Natural History Study of CEP290-Related Retinal Degeneration

Inclusion Criteria:

- Patient and/or parent/legal guardian must complete/sign an informed consent form (ICF). If required on a per patient basis, provisions can be made for alternative forms of consent (eg, witnessed consent). Where required by the IRB/IEC, minors must also verbalize or sign a confirmation of assent. Refer to Section 11.3.

- Is at least 3 years of age at screening.
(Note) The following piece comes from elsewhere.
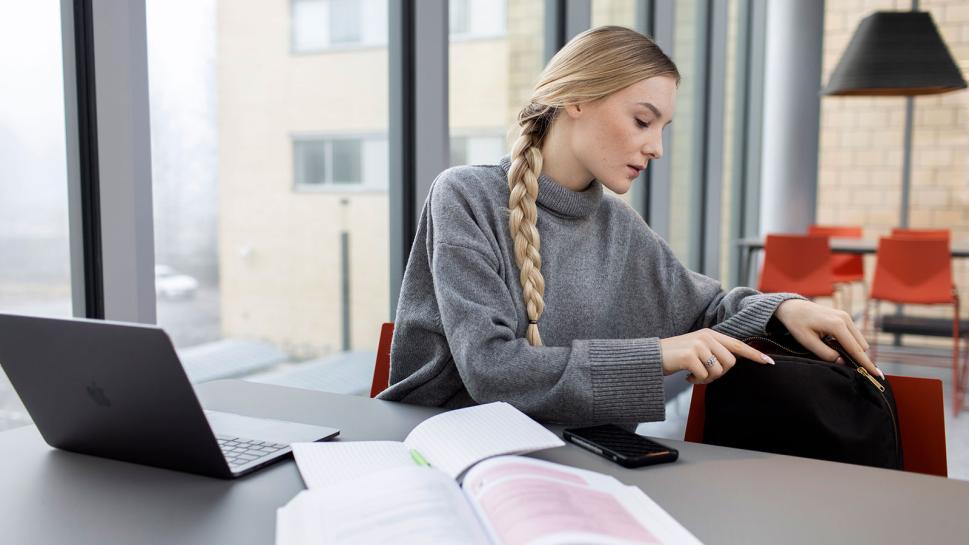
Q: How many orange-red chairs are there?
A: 6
- Has abnormally decreased vision, defined as having light perception to 20/50 visual acuity in each eye, with examination and test results consistent with an inherited retinal degeneration due to mutations in the CEP290 gene.

- Has CEP290-related retinal degeneration caused by a compound heterozygous or homozygous intron 26 c.2991+1655A>G mutation (ie, 1 or 2 copies of the intron 26 c.2991+1655A>G mutation) confirmed by deoxyribonucleic acid sequencing.

- Has ability to cooperate with assessments relative to age.

- Has clear ocular media and adequate pupil dilation in at least 1 eye, to permit good quality fundus examination and optical coherence tomography (OCT) imaging.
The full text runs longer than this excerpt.